O choque de ver um supermercado com prateleiras cheias foi o primeiro grande impacto para a venezuelana Genesis Salazar ao chegar ao Brasil em 2018. Em uma entrevista emocionante à Rádio Educadora FM, a moradora de Ipatinga, no Vale do Aço, compartilhou a dor de deixar para trás um país devastado pela crise humanitária e a esperança de reconstruir a vida. Seu relato oferece uma janela para a dura realidade enfrentada por milhares de refugiados que buscam no Brasil uma segunda chance, longe da fome e da repressão política que assolam a Venezuela.
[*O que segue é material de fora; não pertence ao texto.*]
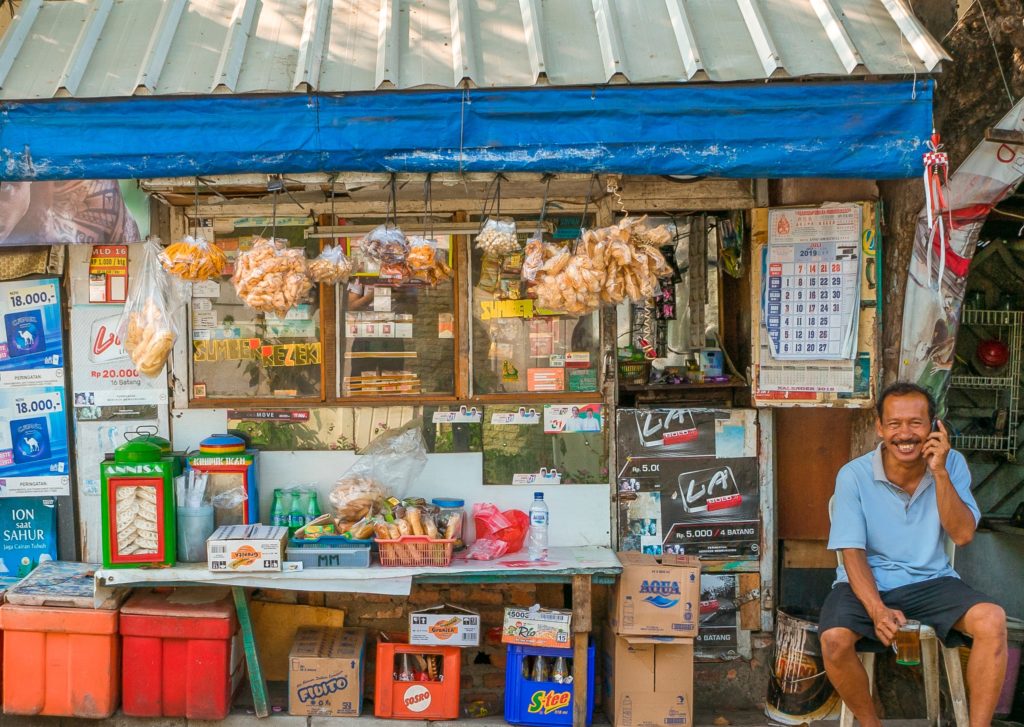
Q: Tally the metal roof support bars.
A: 13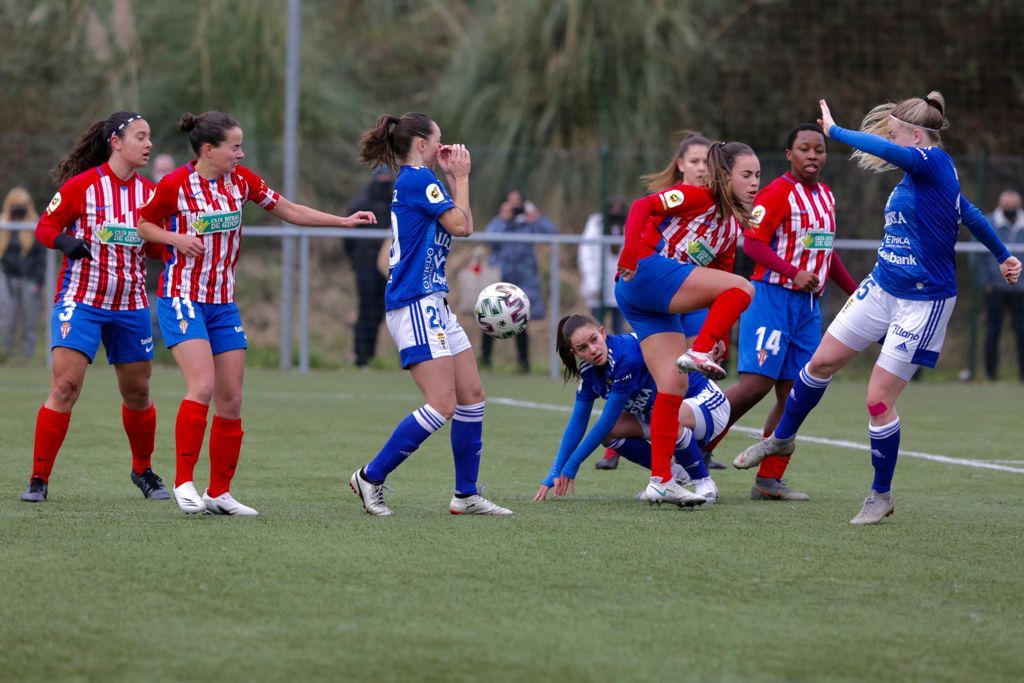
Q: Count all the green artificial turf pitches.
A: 1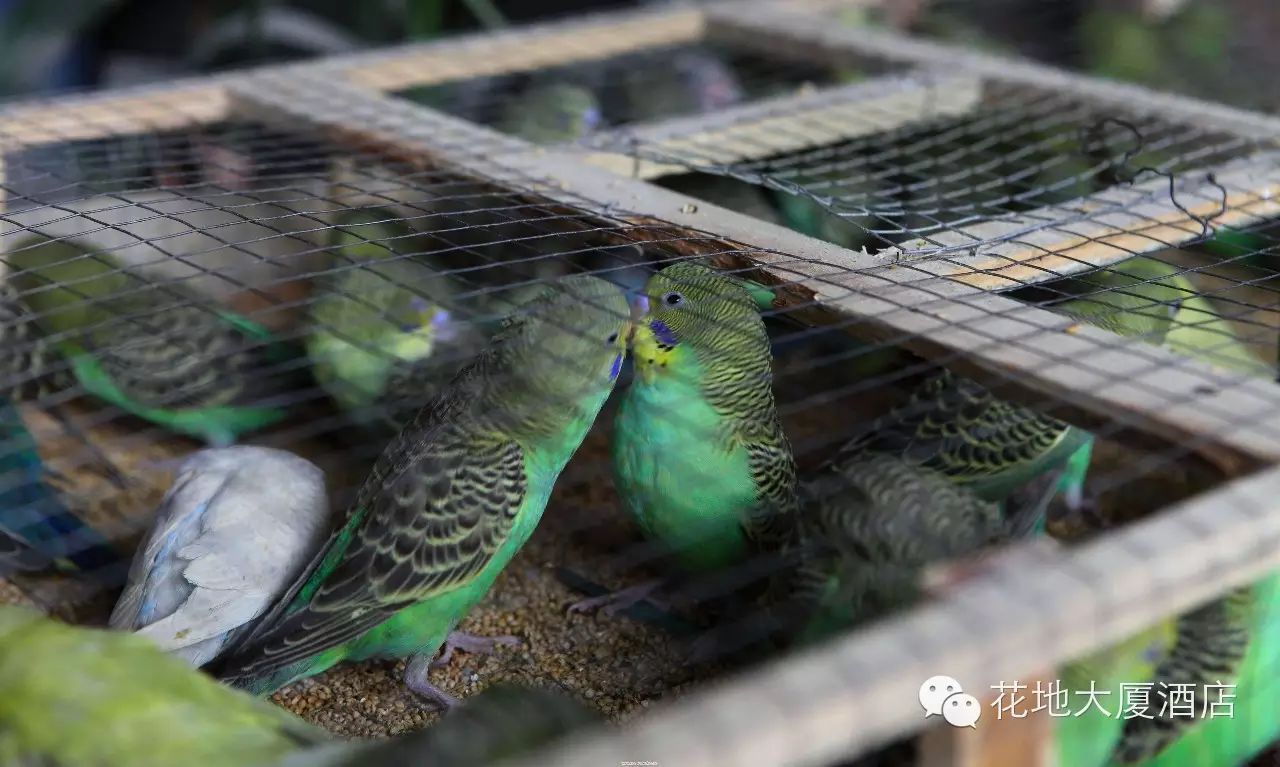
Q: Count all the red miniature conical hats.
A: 0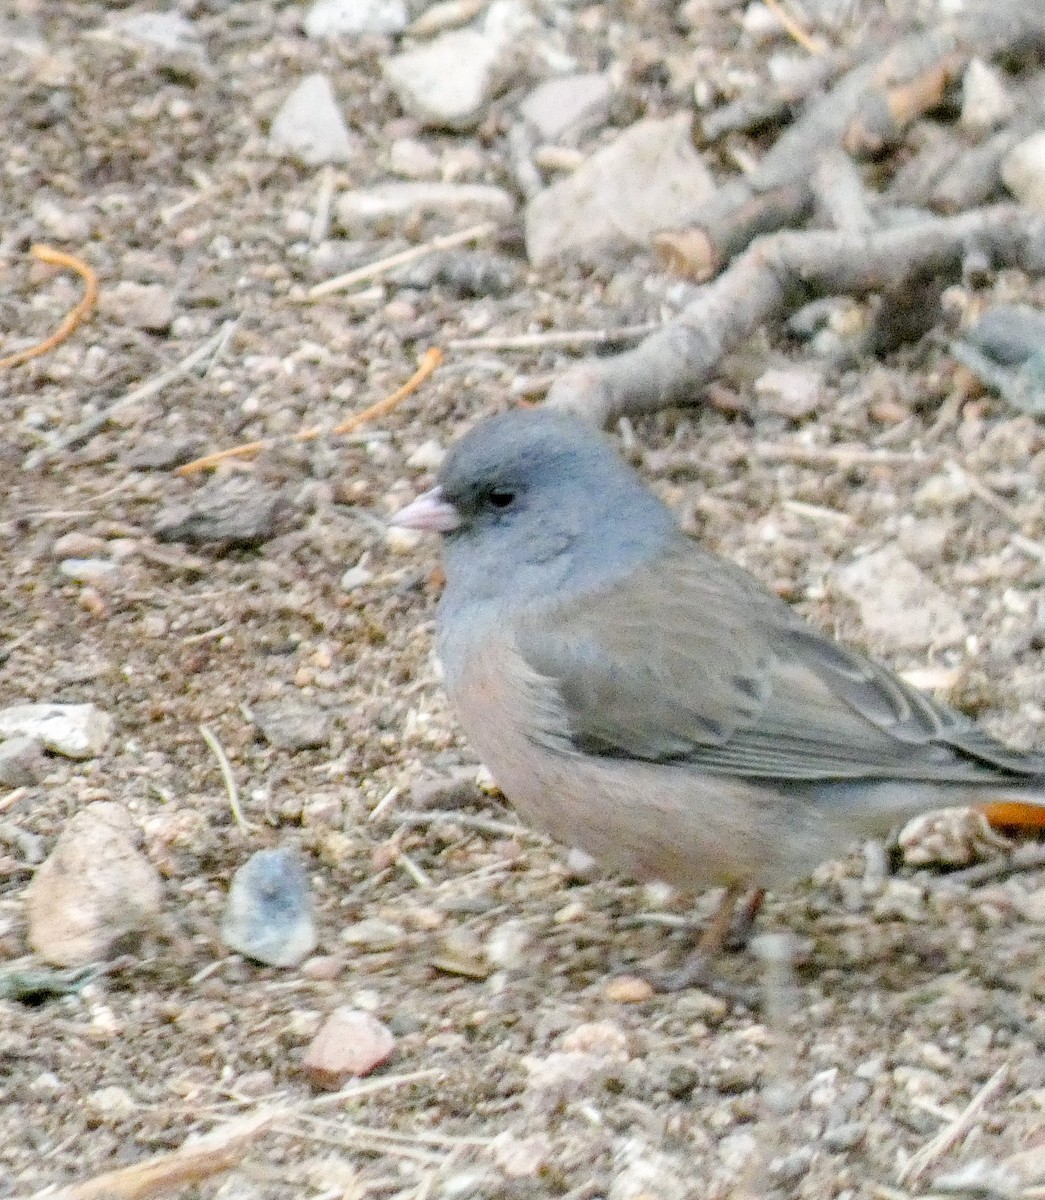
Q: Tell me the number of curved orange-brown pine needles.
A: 2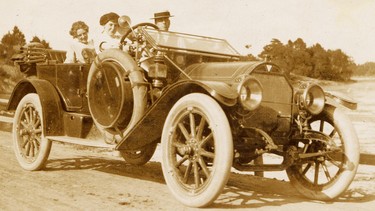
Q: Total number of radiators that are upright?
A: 1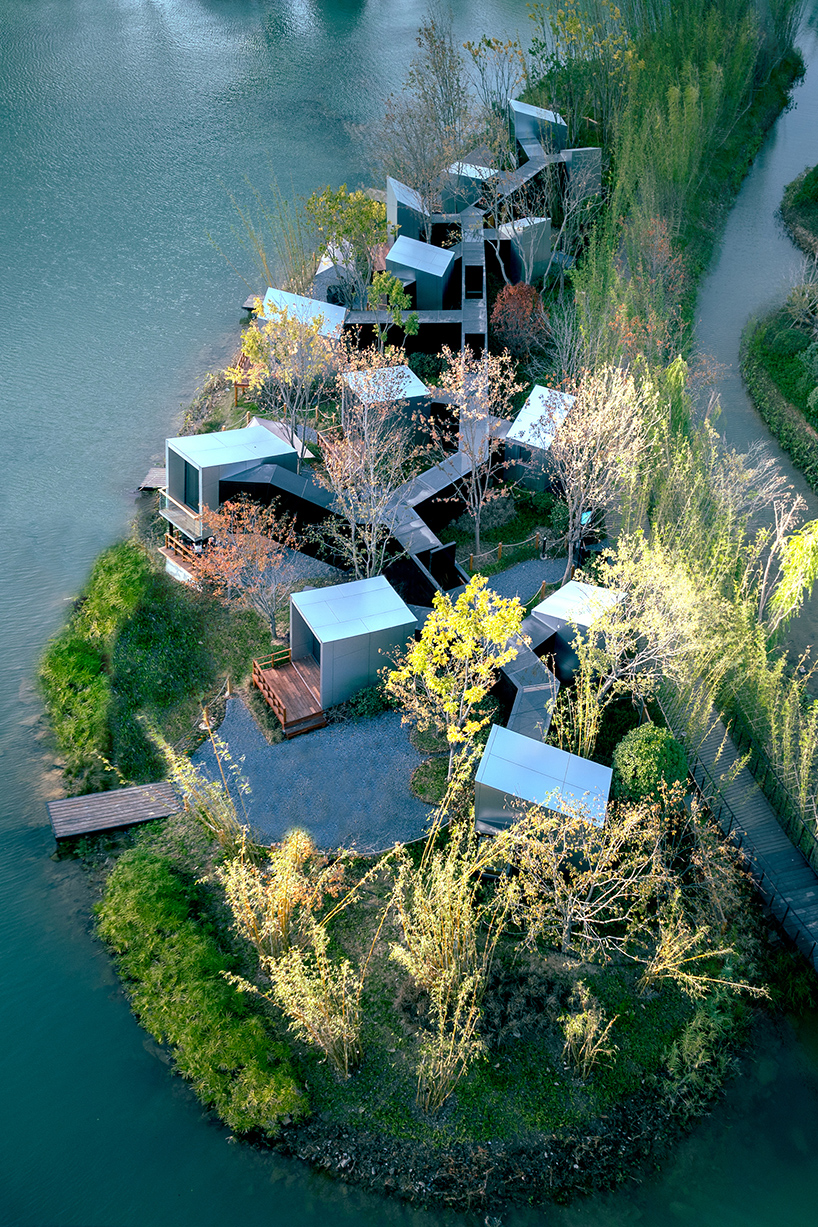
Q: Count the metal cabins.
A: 13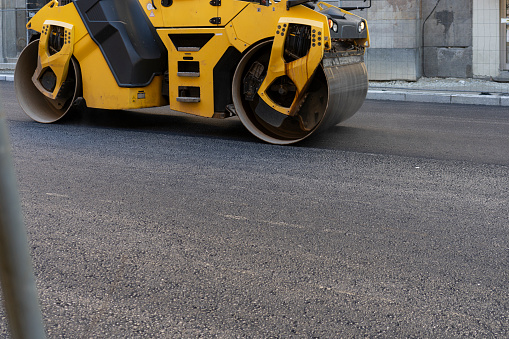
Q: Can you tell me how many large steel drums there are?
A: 2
Antes de encontrar refúgio em Minas Gerais, a vida de Genesis era marcada por uma luta diária pela sobrevivência. Ela descreve um cenário onde a falta de alimentos, água e energia se tornou a norma, e a dignidade humana foi corroída pela escassez. “A gente perdeu a dignidade. Ter acesso a itens básicos como ovos ou maçãs virou um luxo”, contou, explicando que a crise é também um instrumento de controle de um regime ditatorial que silencia opositores e governa pela necessidade. A decisão de migrar, portanto, não foi uma escolha, mas uma imposição pela busca de condições mínimas de existência.

Hoje, em Ipatinga, Genesis e outros conterrâneos se esforçam para se adaptar e manter sua cultura viva através de iniciativas como o projeto “Raízes Venezolanas”, que promove a integração e fortalece os laços da comunidade. Seu testemunho, concedido em um momento de renovada esperança por mudanças políticas em seu país natal, é um poderoso lembrete da resiliência humana. A história de Genesis simboliza a jornada de todos que, mesmo diante da adversidade extrema, não desistem do direito de sonhar com um futuro de paz e dignidade.